By Taylor Luck

AMMAN – A Japanese-French bid to build Jordan’s first reactor cleared an international legal hurdle on Tuesday as nuclear officials narrow in on their selection of a nuclear technology vendor.

The Japanese parliament approved a cooperation accord with the Kingdom yesterday, paving the way for the export of nuclear technology to Jordan, a major legal hurdle to a bid by a joint consortium comprising Japanese firm Mitsubishi Heavy Industries and French firm AREVA.

“The Japanese Diet took several months to take everything into account before making what we think is the right decision and great news for Jordan,” Jordan Atomic Energy Commission Vice Chairman Kamal Araj told The Jordan Times.

According to Araj, the commission has completed its technical vetting of the short-listed bids and has started this week the evaluation of the financial offers from three short-listed firms.

In addition to the Japanese-French consortium, the commission is currently weighing bids from Canada’s AECL and Russia’s AtomStory Export to construct a Generation III 1,100-megawatt reactor by the end of the decade.

According to an industry source, Amman may be leaning towards the Japanese-French technology, which has yet to be applied at the commercial level, due to its relatively low water cooling technology.

In addition to cooling solutions, atomic energy officials have previously indicated that financing and technology adaptability will be key factors in Amman’s selection of a reactor vendor.
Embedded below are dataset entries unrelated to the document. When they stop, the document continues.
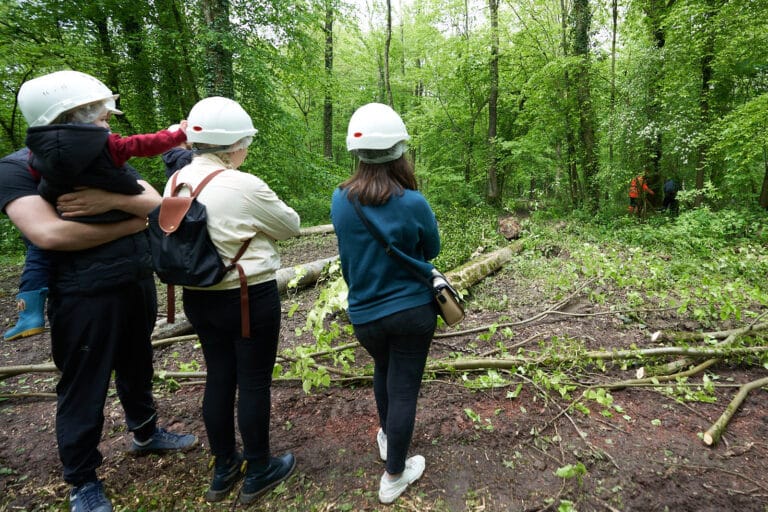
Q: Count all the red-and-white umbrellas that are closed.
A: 0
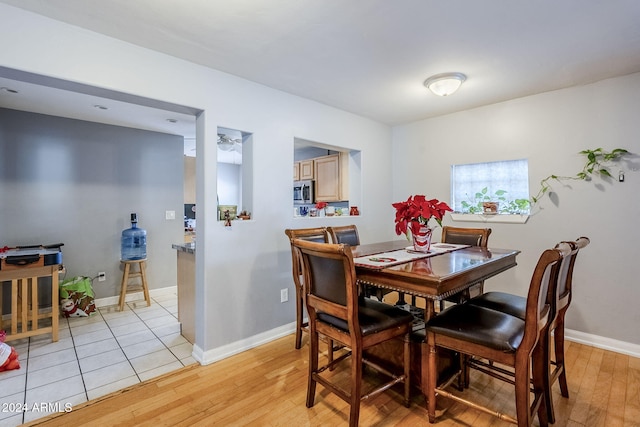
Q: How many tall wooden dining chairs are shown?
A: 6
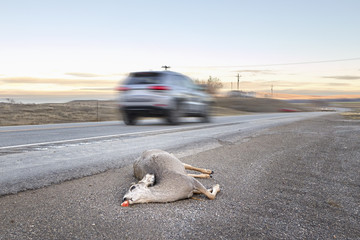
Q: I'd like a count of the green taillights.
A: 0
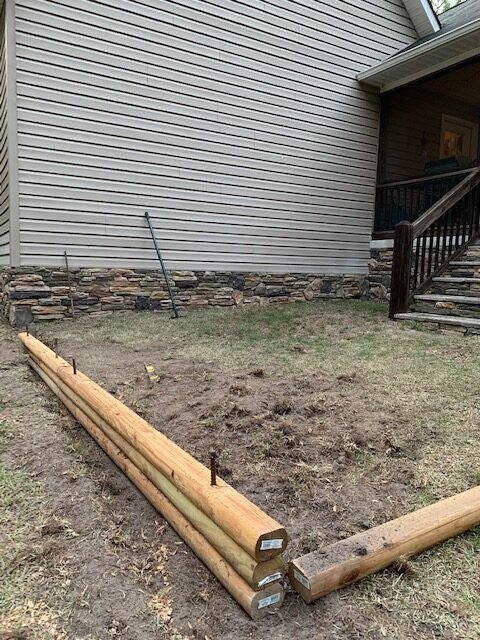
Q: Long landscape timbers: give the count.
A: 4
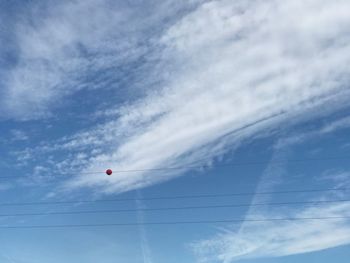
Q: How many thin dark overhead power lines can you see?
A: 4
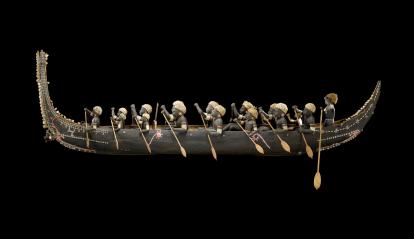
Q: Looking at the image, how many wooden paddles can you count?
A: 9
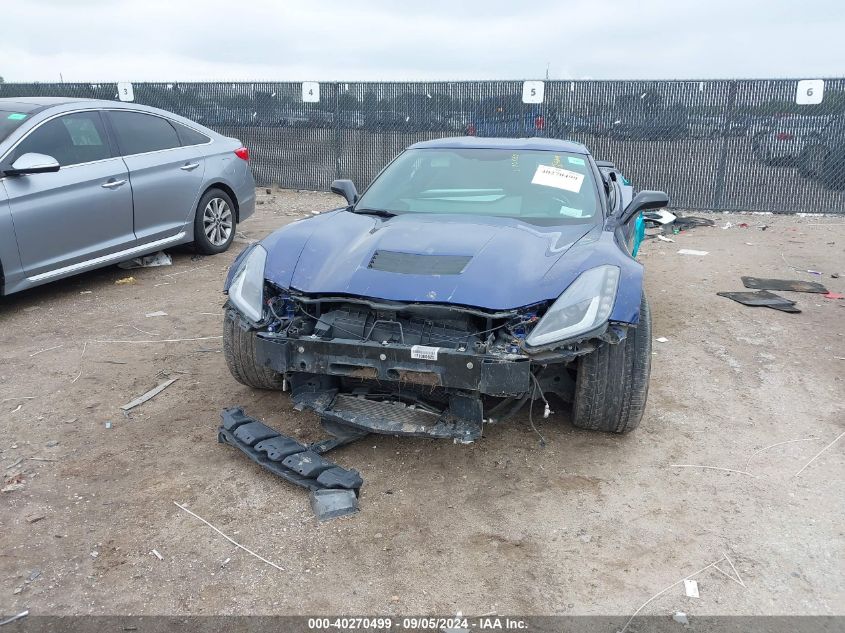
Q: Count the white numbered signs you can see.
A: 4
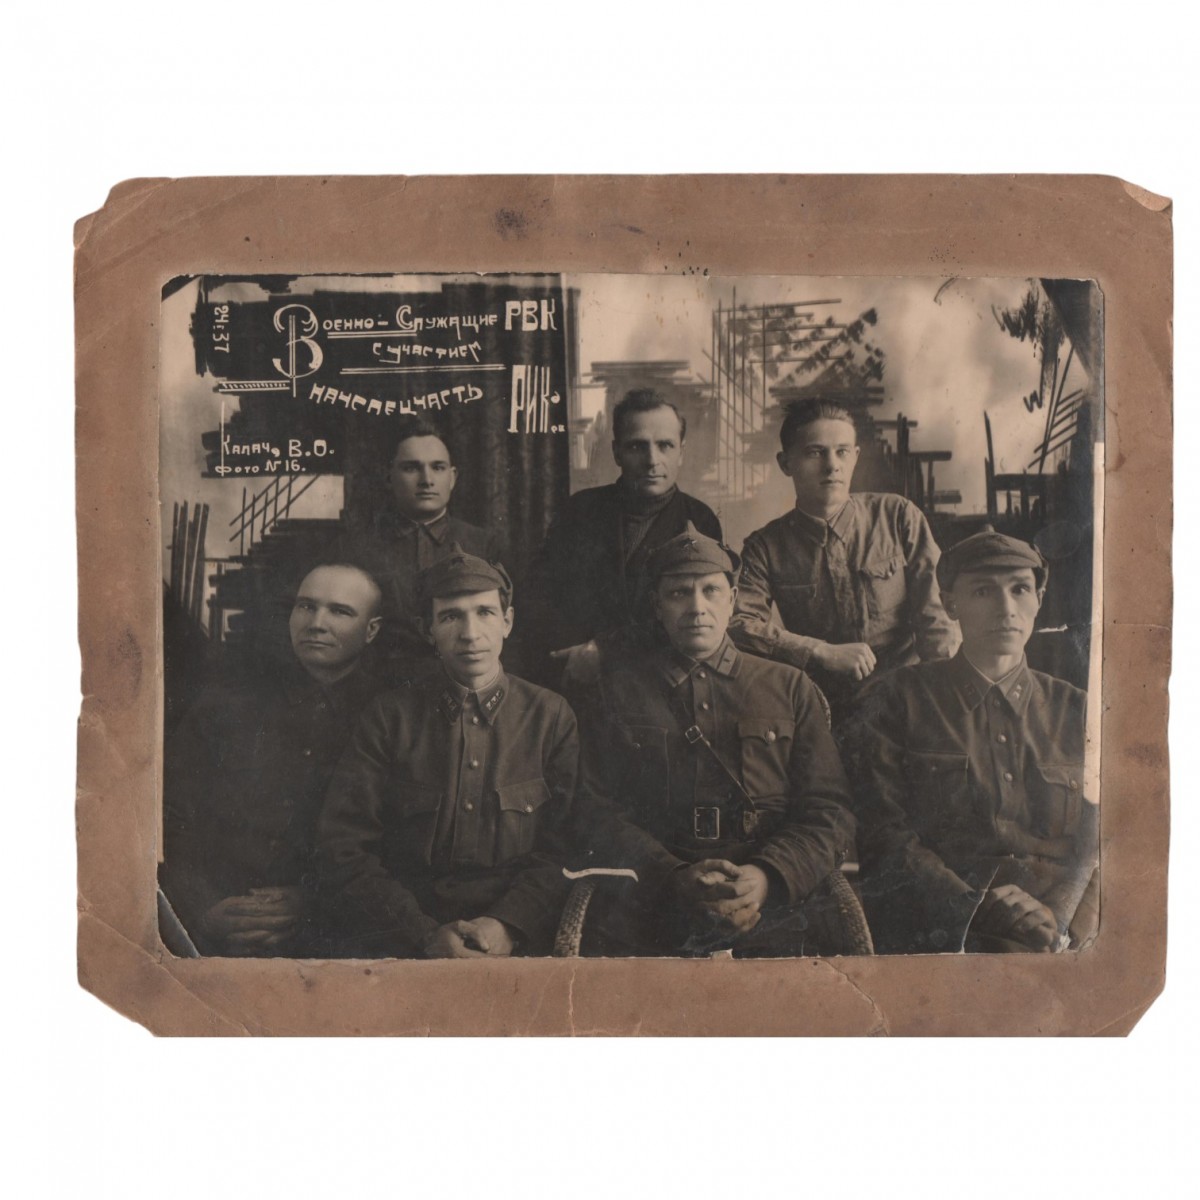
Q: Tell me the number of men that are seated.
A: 4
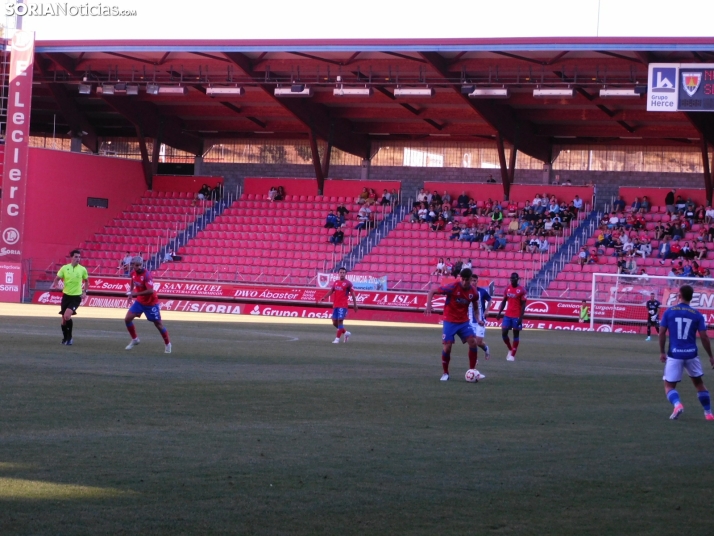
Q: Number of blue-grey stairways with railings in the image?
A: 3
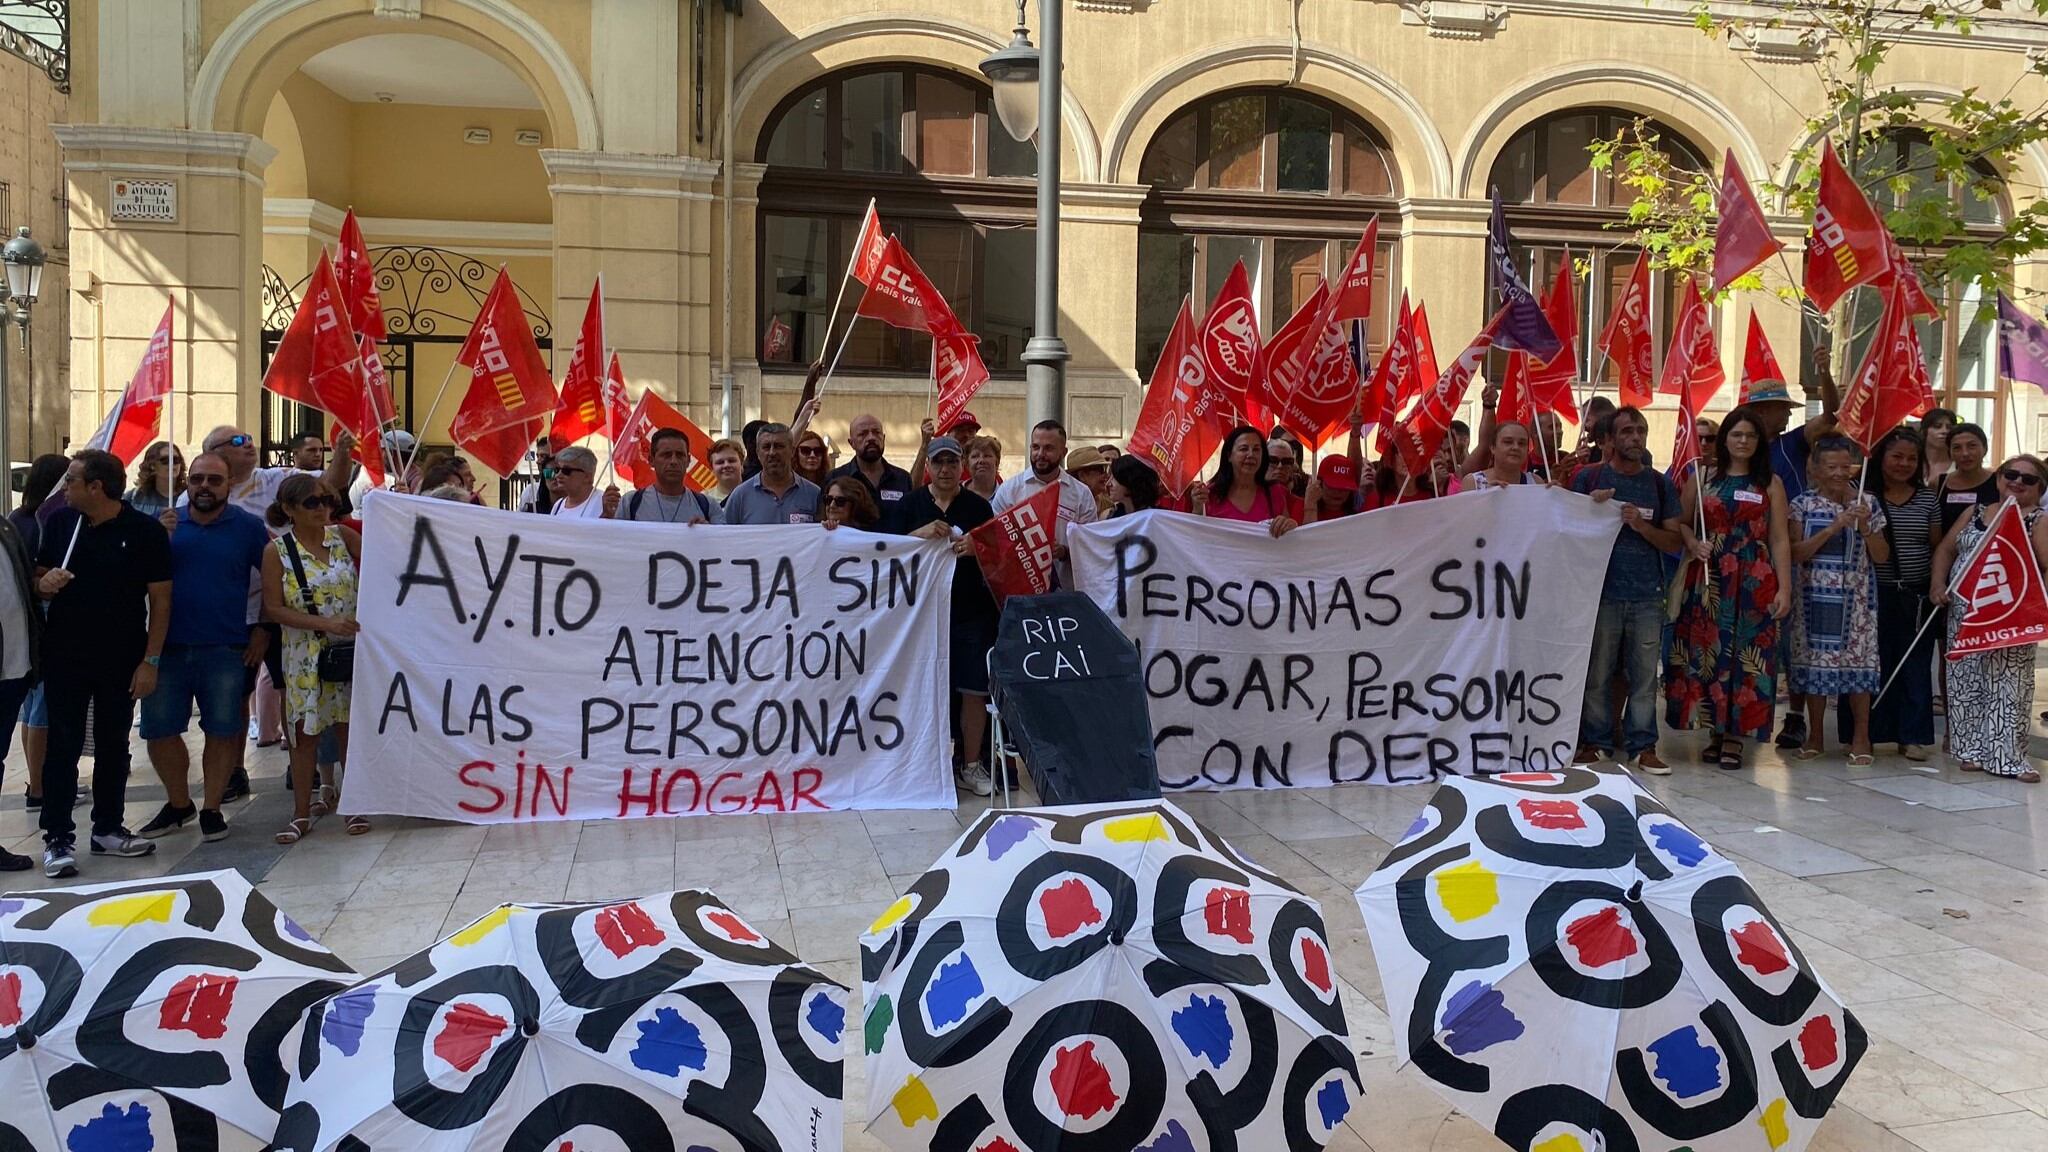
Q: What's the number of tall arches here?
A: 5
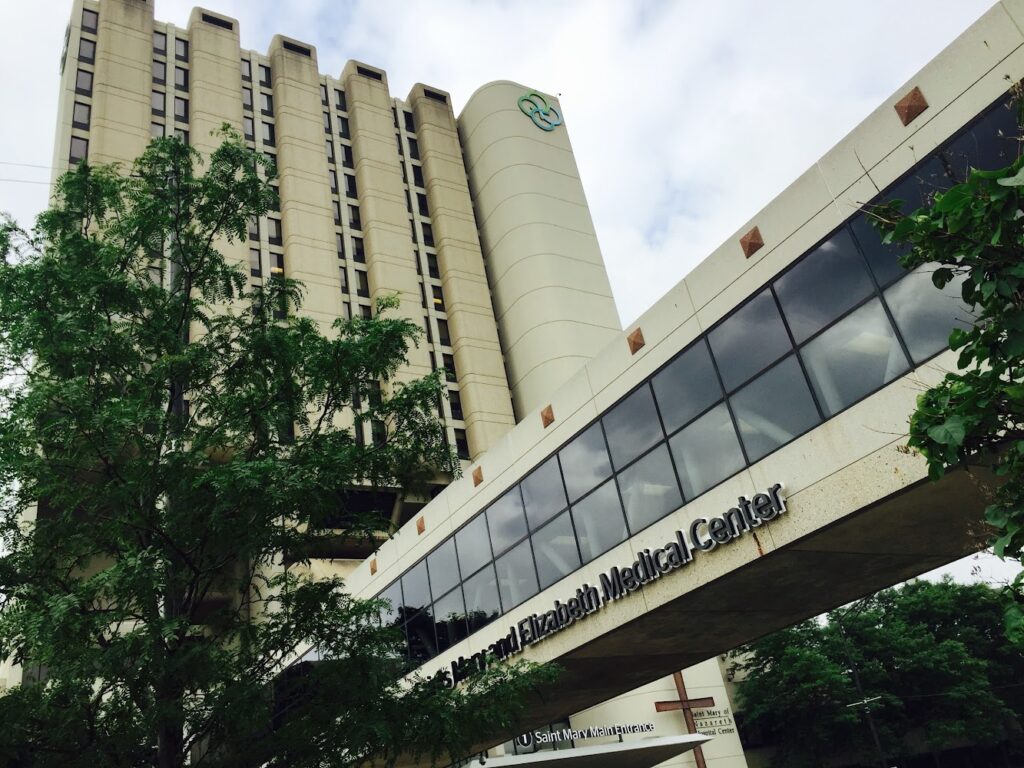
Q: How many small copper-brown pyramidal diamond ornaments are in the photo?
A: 7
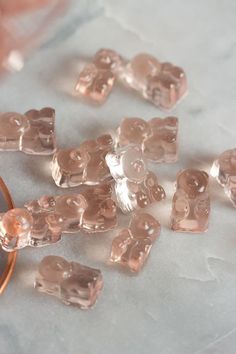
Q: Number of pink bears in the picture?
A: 12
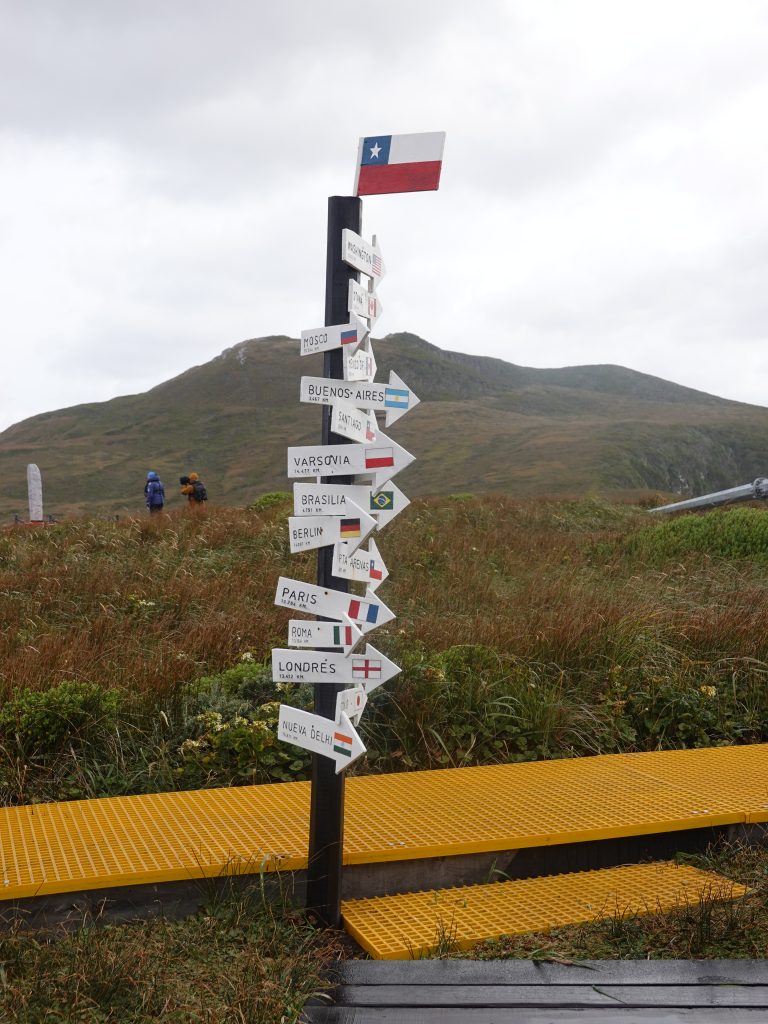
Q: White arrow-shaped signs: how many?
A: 15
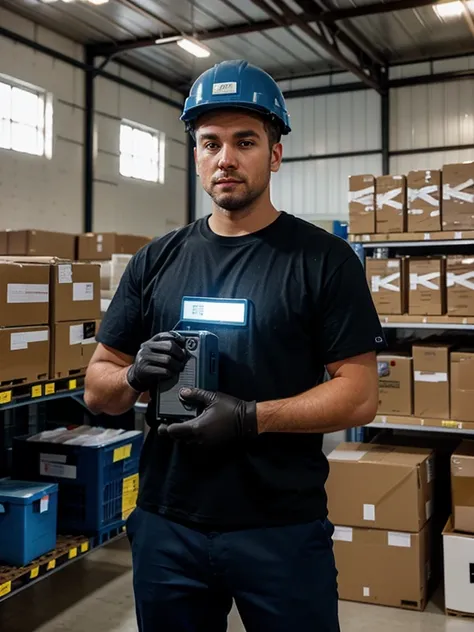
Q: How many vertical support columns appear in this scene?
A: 3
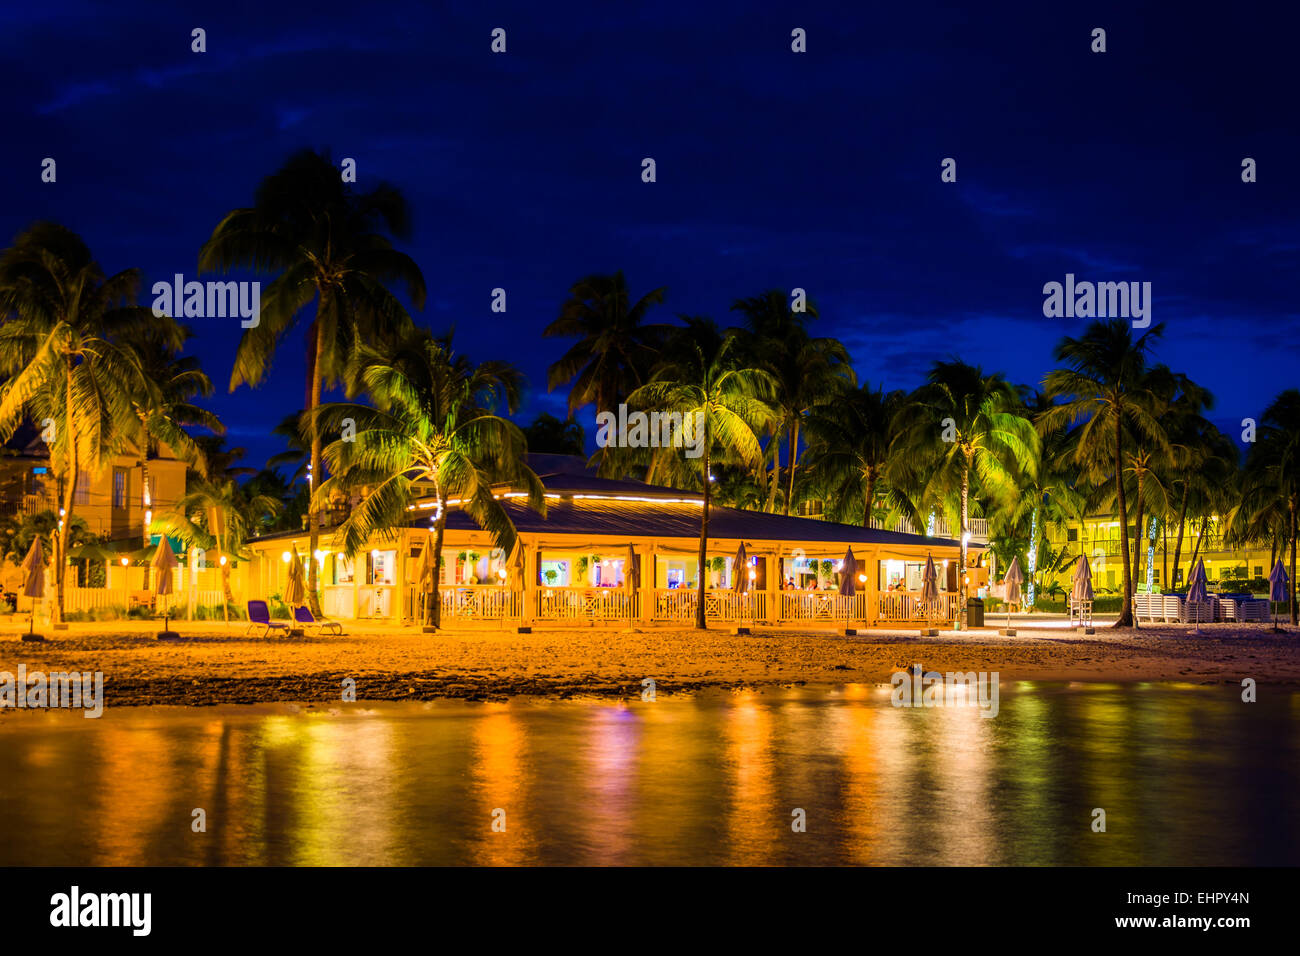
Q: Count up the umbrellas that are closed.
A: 13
The Diet approved its nuclear cooperation agreement with Jordan, inked in September 2010, and was among four nuclear accords ratified by the Japanese parliament yesterday.

Japanese lawmakers also endorsed nuclear treaties with Russia, South Korea and Vietnam in what industry experts describe as a positive sign of Japanese nuclear industry’s recovery from this April’s Fukushima accident.

“This is a positive sign that the nuclear industry in Japan has recovered,” Araj added.

Energy officials have prioritised nuclear energy as key to weaning the Kingdom off energy imports, which cost Jordan 98 per cent of its gross domestic product.

The commission is narrowing in on a reactor vendor, with the winning bidder to be announced in the first quarter of 2012, at a time when the Kingdom’s nuclear power programme has come under popular criticism.

In addition to health and economic concerns, anti-nuclear activists point to the intensive water needs for reactor cooling, estimated at some 30 million cubic feet per year, and the economic viability of the Kingdom’s uranium reserves as grounds to freeze the programme.

Energy officials point to stable electricity prices and a relatively low carbon footprint among nuclear power’s advantages.